Eddington a certifié la courbure attendue de la lumière, installée dans le Sundy garden. Cet honneur reste marqué sur l'un des balcons en terrasses du bâtiment principal qui, à l'époque où nous l'avons regardé, subissait – à l'instar de celui achevé dans la ferme Belo Monte – une sérieuse reconversion en hôtel historique.
On espérait que le projet contribuerait à améliorer la vie du vrai village qu'est devenu Sundy, avec des dizaines de familles vivant côte à côte dans des petits bidonvilles spartiates, d'autres dans des maisons récentes, installées autour.
Retour à Santo António
On parcourt ses ruelles grises de long en large, puis les murs jusqu'à ses coins et recoins dans le cœur colonial et fonctionnel de l'immense ferme. Nous le faisons avec la fascination de ceux qui regardent l'Histoire recycler et mélanger certaines de ses variables déjà presque oubliées. Jusqu'à ce que nous nous souvenions de notre engagement envers Chico Roque et prévoyons de retourner à Santo António.
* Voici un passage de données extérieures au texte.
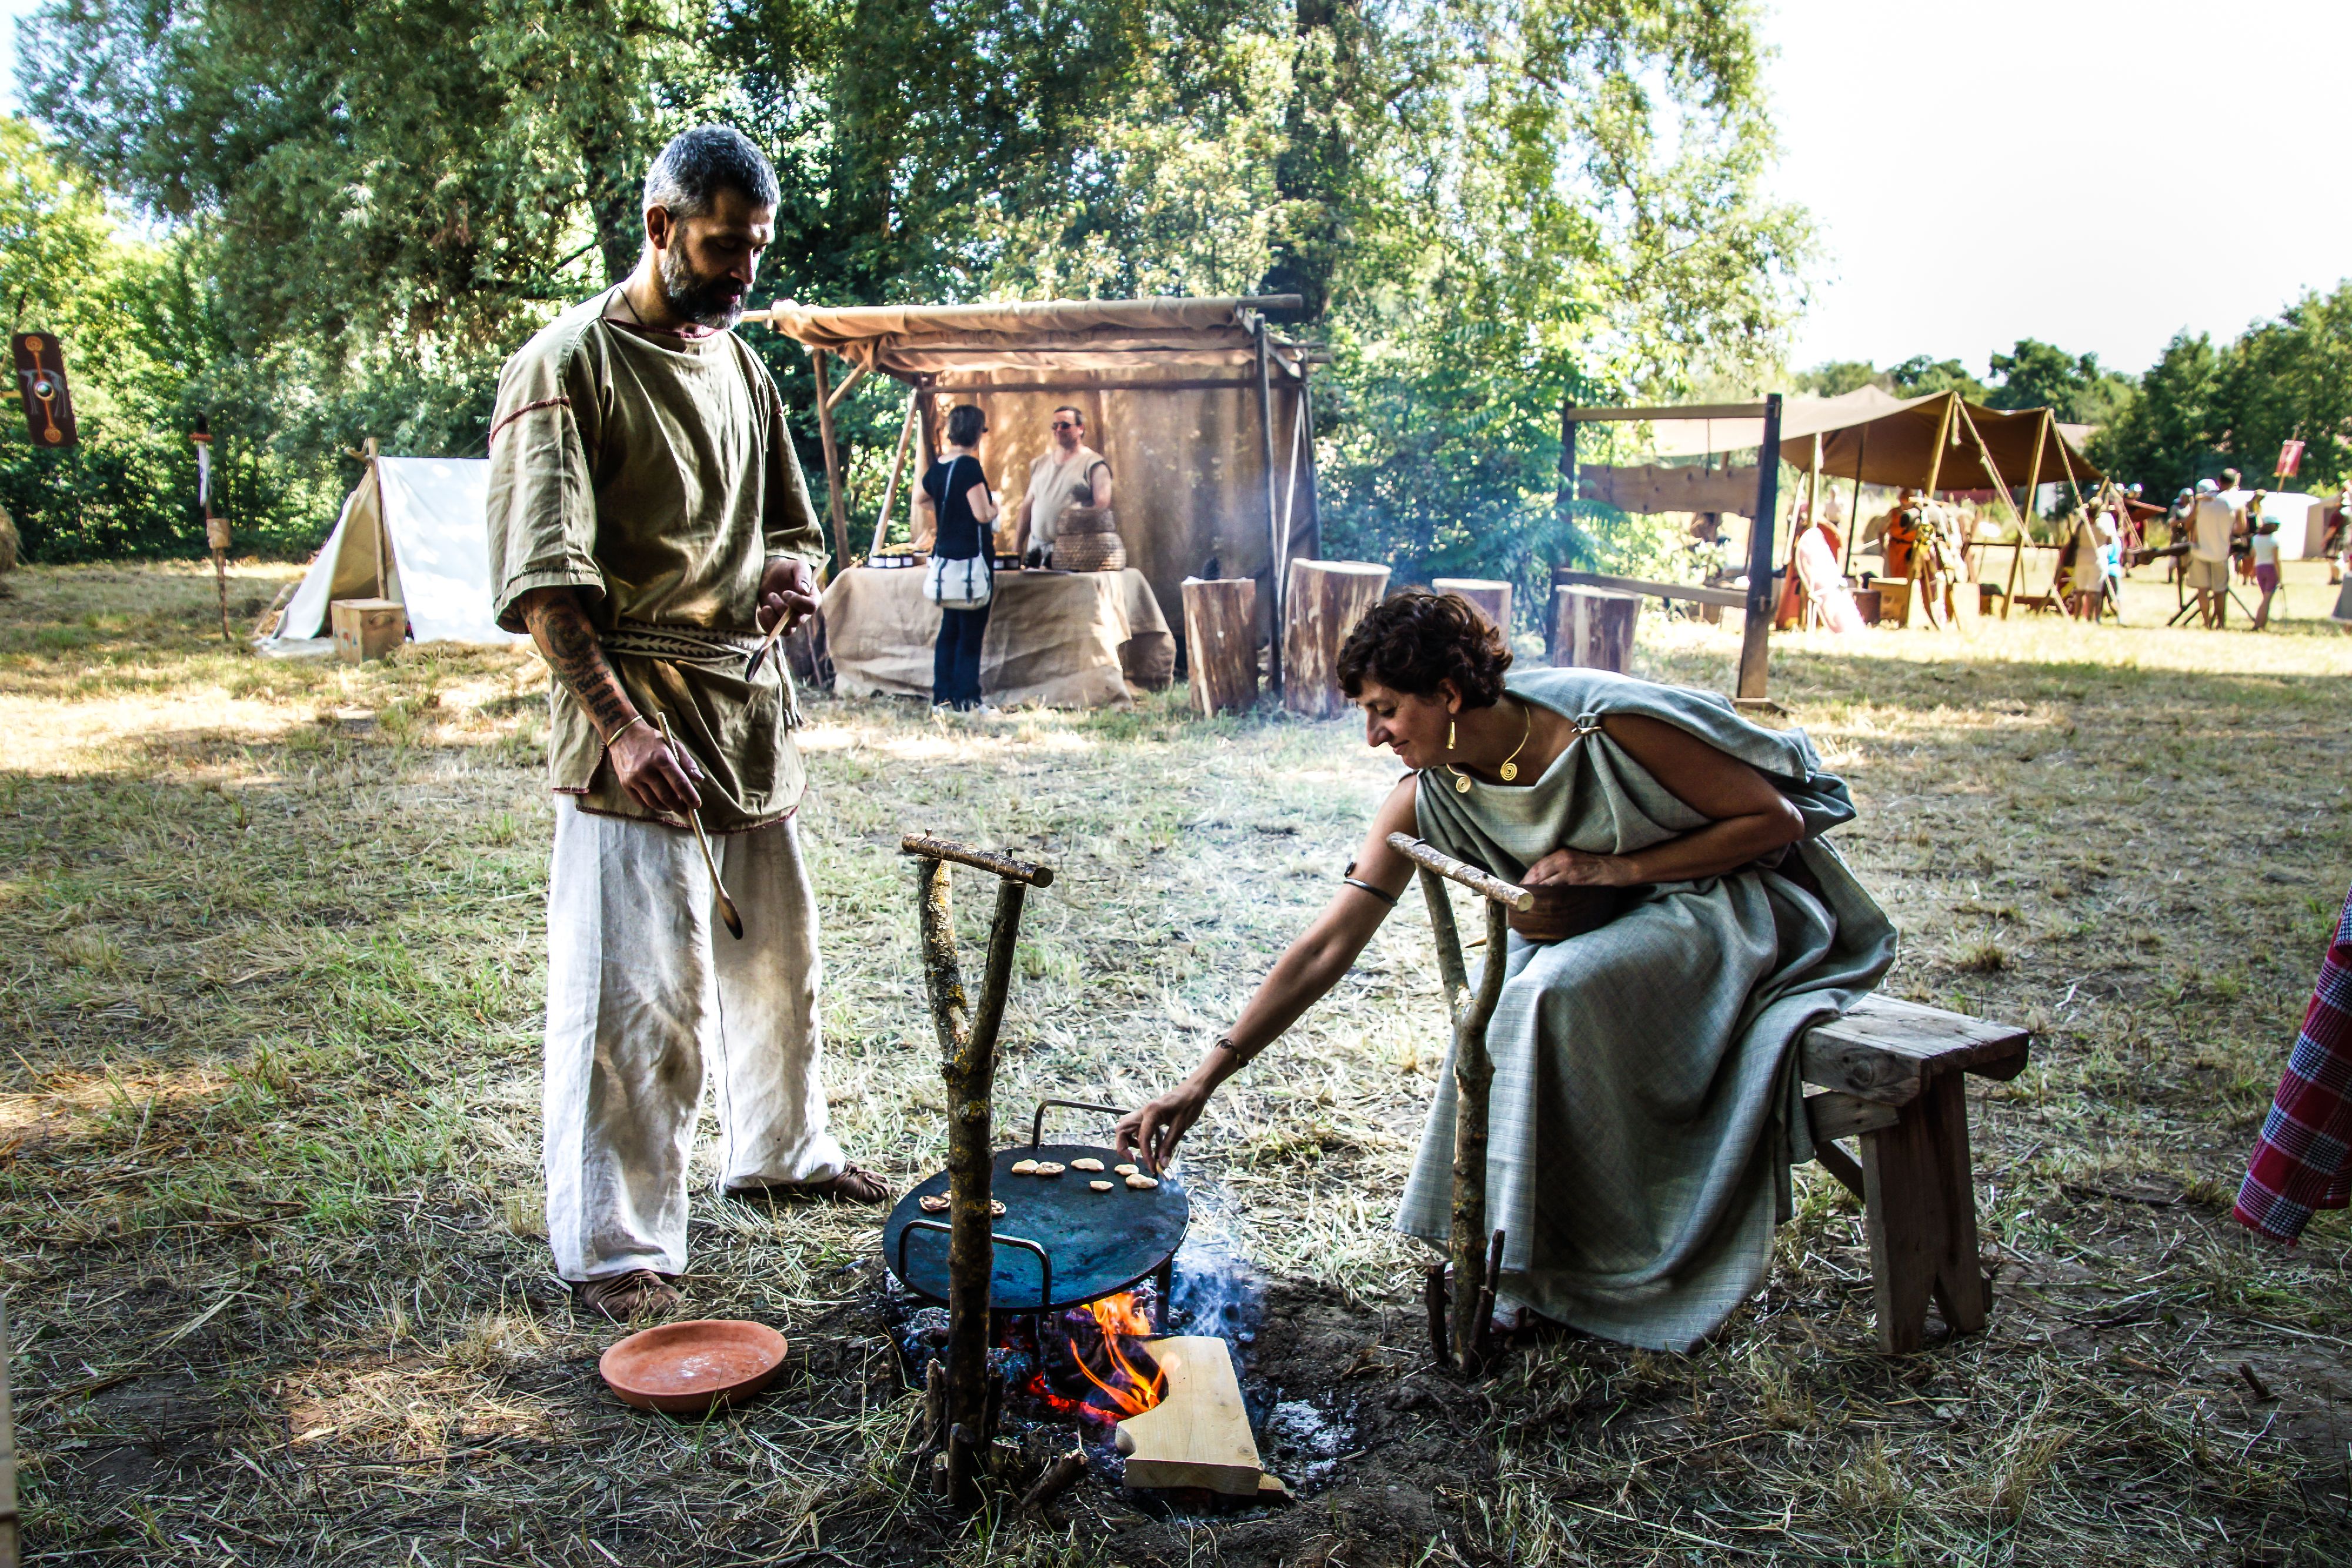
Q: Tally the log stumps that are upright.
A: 4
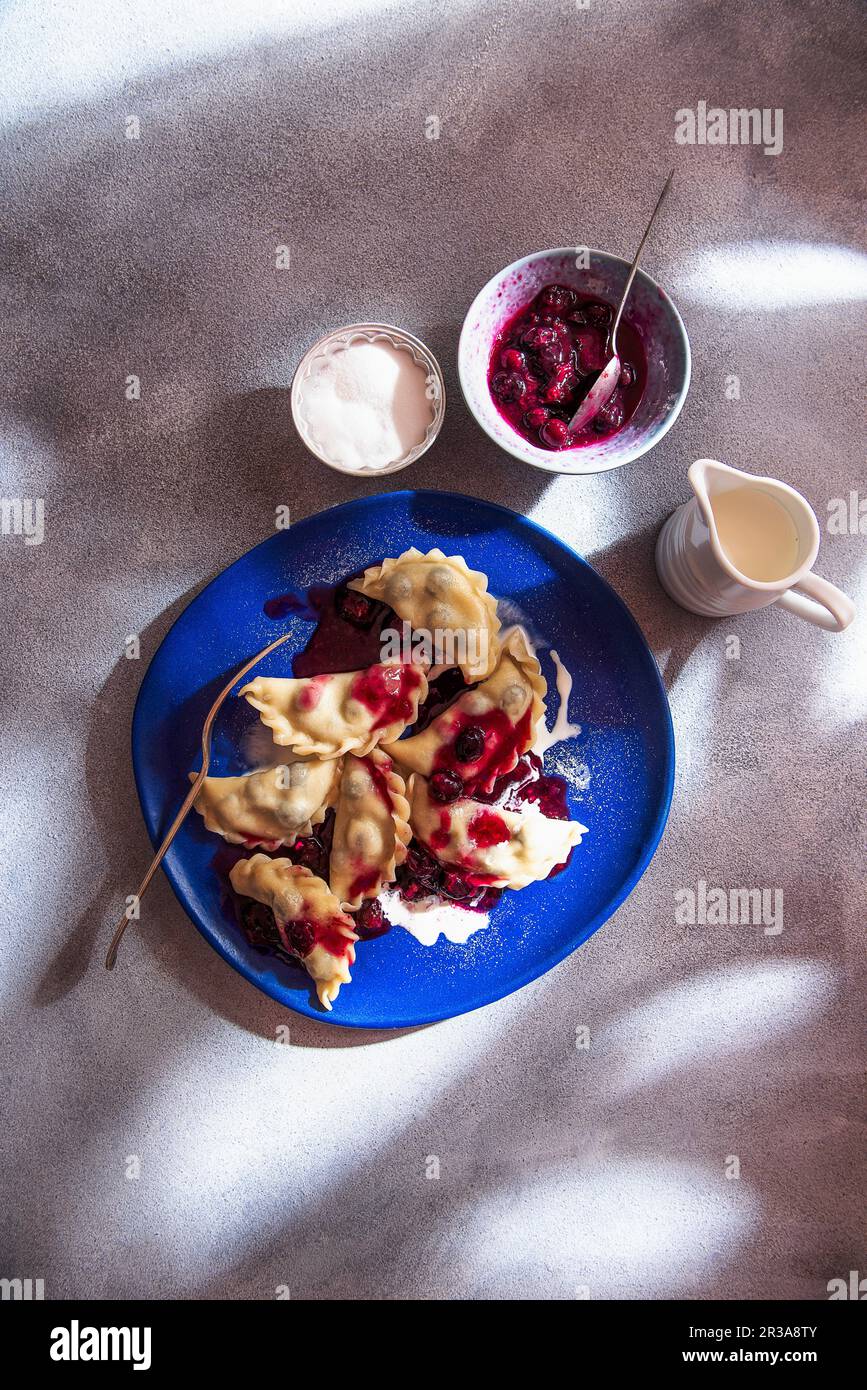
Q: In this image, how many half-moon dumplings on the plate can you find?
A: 7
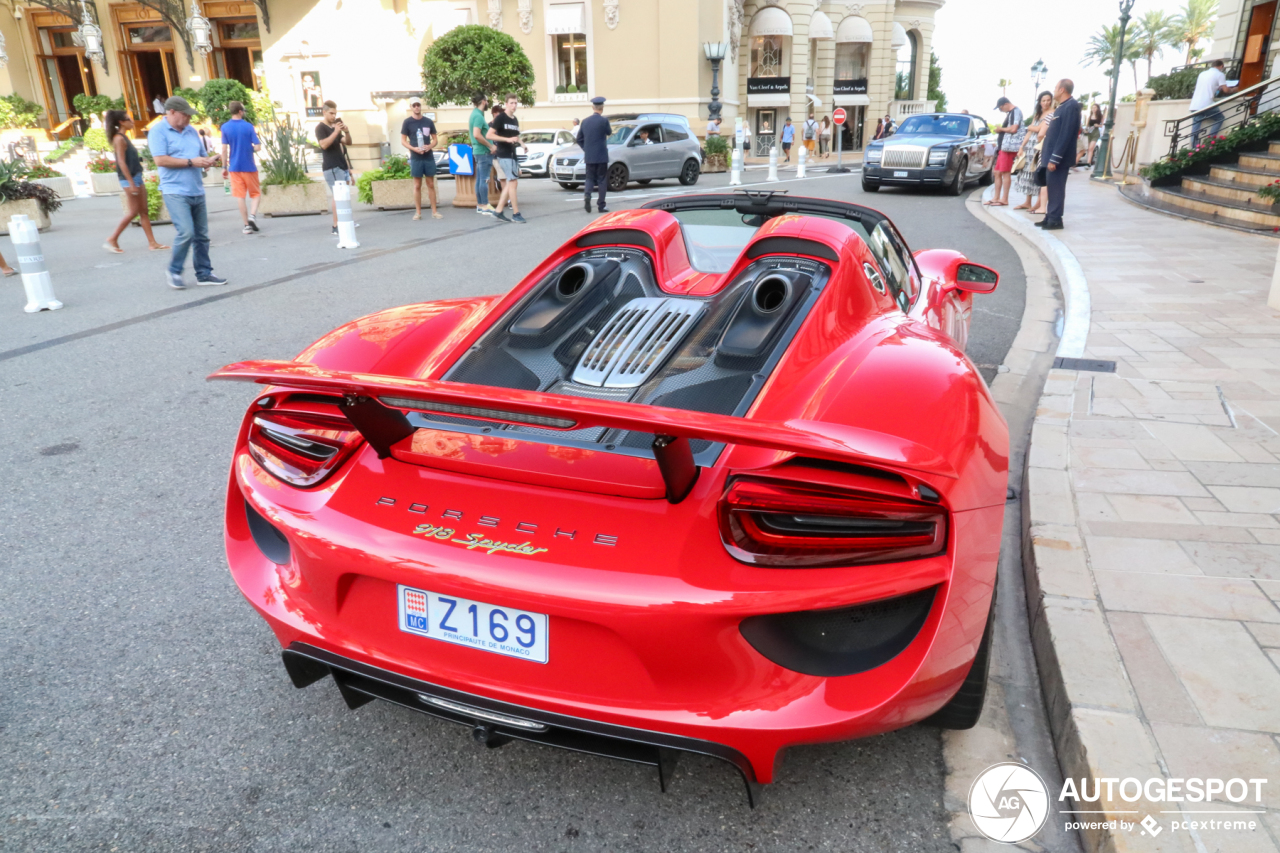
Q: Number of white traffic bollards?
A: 5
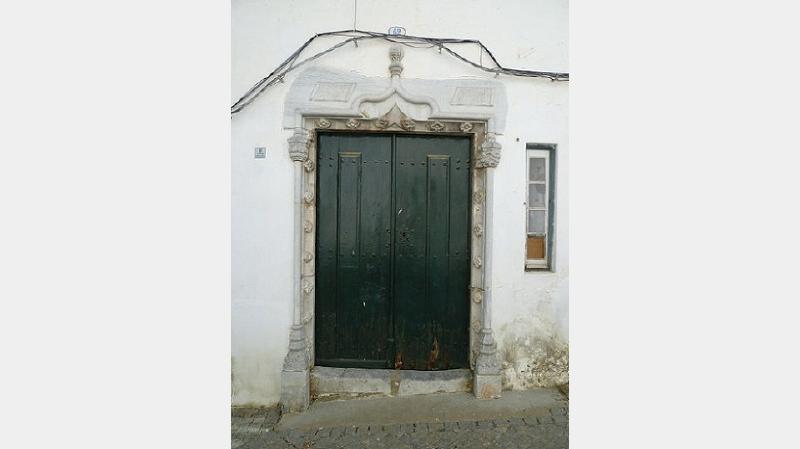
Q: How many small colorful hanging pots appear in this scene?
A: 0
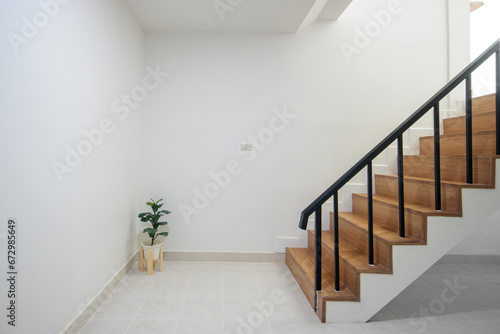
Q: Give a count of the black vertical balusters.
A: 7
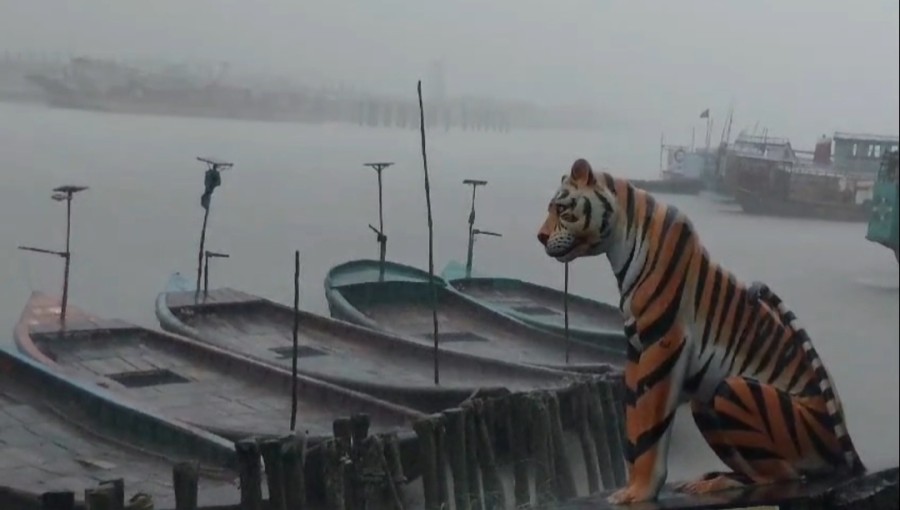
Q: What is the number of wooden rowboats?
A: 5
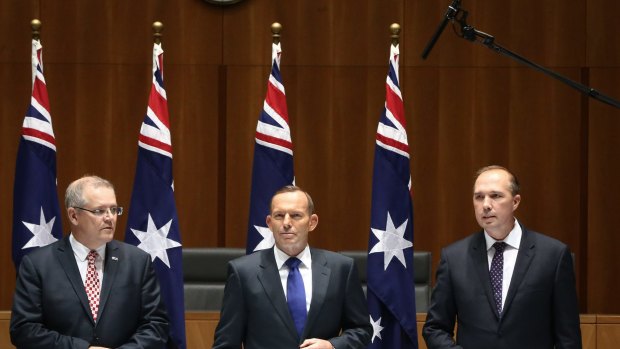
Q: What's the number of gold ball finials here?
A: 4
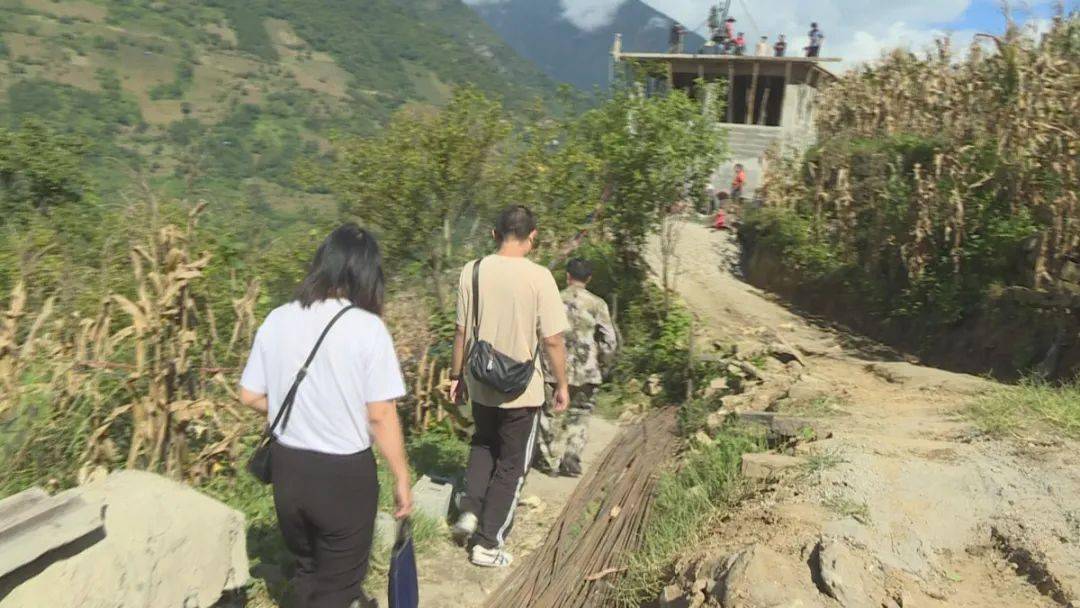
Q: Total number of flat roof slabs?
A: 1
L'heure convenue était dépassée et les deux musiciens nous attendaient assis près des canons qui protègent l'image de Marcelo da Veiga. A notre signal, un répertoire de chansons, tantôt populaires, tantôt de sa paternité, défile. Nous regardons et enregistrons leur performance lorsqu'un groupe d'enfants jouant dans le jardin s'approche et se penche sur les canons. Le duo se réjouit.
Ils chantent ensuite un thème écologique populaire à São Tomé et recrutent les enfants dans la chorale. C'est avec cette bande sonore enfantine de « Biosfera » dans la tête (chantée Biosferrrrrrra) que nous disons au revoir à Santo António. L'après-midi suivant, depuis la plus ou moins mémorable île de Príncipe.
TAP dessert São Tomé les mardis, samedis et dimanches au départ de Lisbonne à 09h35 et arrivée à 17h35. Le trajet de São Tomé à Lisbonne se fait les mardis, samedis, dimanches et jeudis avec des départs à 20h04 et une arrivée à 10hXNUMX le lendemain.